From the kiss point height, the kiss point height + 0.3 × L
A method for casting a metal strip, wherein the triple point temperature Tt is controlled in the range of m so as to satisfy the following expression. T _{fS = 0.7} ≦ Tt ≦ T _L + 20 ° C. where T _{fS = 0.7} is the temperature at which the solid phase ratio of the metal reaches 70%,
T _L : liquidus temperature of metal. 4. The metal strip casting method according to claim 1, wherein the electromagnetic induction coil is a cooling metal coil. 5. The method according to claim 1, wherein the electromagnetic induction coil is an uncooled coil. 6. The metal according to claim 1, wherein the weir is composed of a metal segment transmitting an induced current and a refractory covering a contact surface of the molten metal.
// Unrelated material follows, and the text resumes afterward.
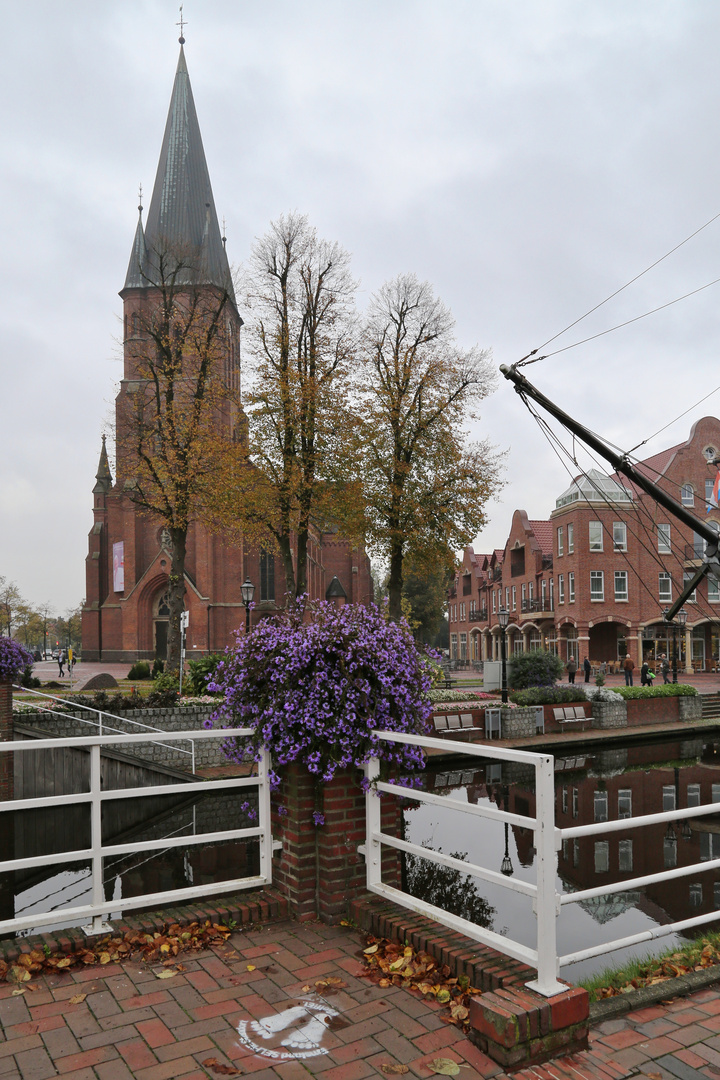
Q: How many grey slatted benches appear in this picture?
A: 2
Strip casting method. 7. The metal strip casting method according to claim 1, wherein a temperature measured by a thermocouple embedded in the refractory is monitored to control a coil current condition. 8. The metal strip according to claim 1, wherein the contour of the projection of the electromagnetic induction coil in the roll axis direction is inside the pool in the shape of a pool between the rolls. Casting method. 9. An apparatus for performing the method according to claim 1, wherein an electromagnetic coil is provided near the outside of the refractory weir on the side opposite to the roll, a thermometer for controlling induction heating, and a thermometer. An apparatus for casting a metal strip, comprising a high-frequency output control device.